A reforma urbanística da cidade de Belém foi realizada sob os auspícios da rica
produção gomífera na Amazônia na transição do século XIX para o XX; sendo vivenciada
com maior intensidade nas primeiras décadas do século XX a partir de uma série de
regulamentações impostas à cidade e à vida social da população. Regulamentações que
tinham como desígnio transformar a cidade em um modelo de desenvolvimento, progresso e
“civilização”. Assim, o desígnio de transformar Belém em uma “Paris nos Trópicos” previa
não só o embelezamento da cidade como diversas regulamentações dispostas a manter a
ordem e a disciplina na urbe. Foram elaborados Códigos de Postura, Reformas Sanitárias,
Políticas Higienistas, além de outras várias leis que buscaram expurgar a população pobre do
centro da cidade. Tudo isto, por sua vez, implicava não só no embelezamento da cidade como
também na criação de toda uma estrutura urbana de pavimentação das ruas, habitação,
transporte e saneamento, fazendo-se imperativo a exclusão de indivíduos indesejáveis e de
suas moradias das áreas mais privilegiadas da urbe (SARGES, 2000).
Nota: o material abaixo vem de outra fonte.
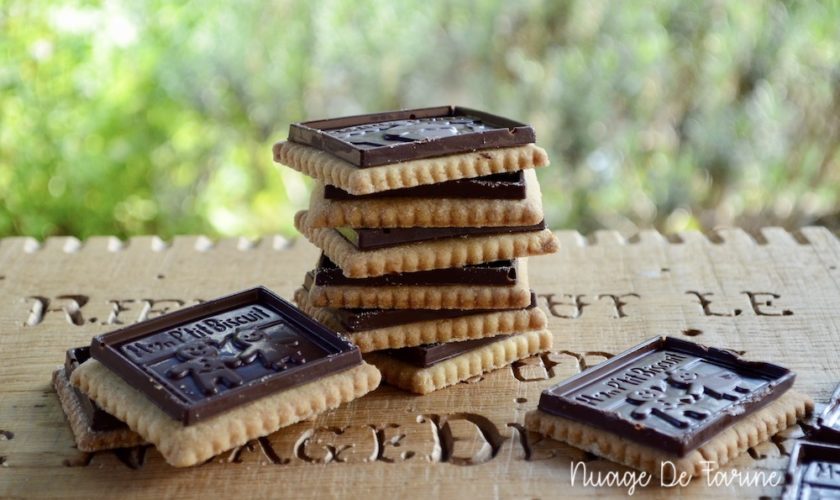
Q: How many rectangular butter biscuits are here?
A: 9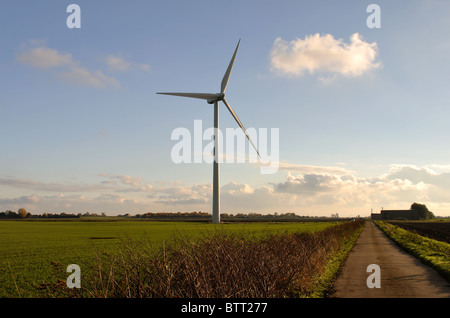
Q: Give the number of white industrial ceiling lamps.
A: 0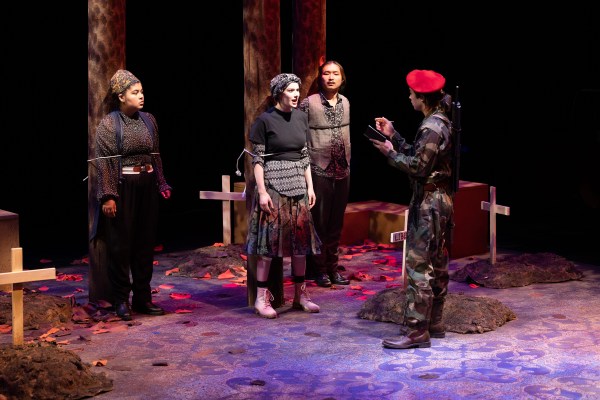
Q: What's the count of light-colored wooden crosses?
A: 4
Assim foi que os diversos sujeitos históricos que contribuíram para a constituição das
religiões afro-amazônicas também tiveram suas atividades completamente marginalizadas,
tornando-se alvos privilegiados das políticas públicas que passaram a enfatizar a salubridade
urbana e privilegiar a medicina oficial em detrimento das suas práticas “mágico-religiosas”.
Contudo, embora fossem constantes as perseguições policiais aos pajés e às “casas de
feitiçaria”, estes continuavam a disputar áreas centrais da cidade de Belém com nobres
residências e estabelecimentos comerciais (FIGUEIREDO, 2003). Isto porque as opiniões
sobre estes sujeitos e suas práticas eram as mais variadas. E não só entre a população como
também entre a intelectualidade, que em alguns momentos clamava em favor da civilização e
da racionalização dos costumes do povo repletos de superstições e em outros tomava a defesa
das suas crenças tradicionais sob o discurso do folclore e da preservação da cultura popular.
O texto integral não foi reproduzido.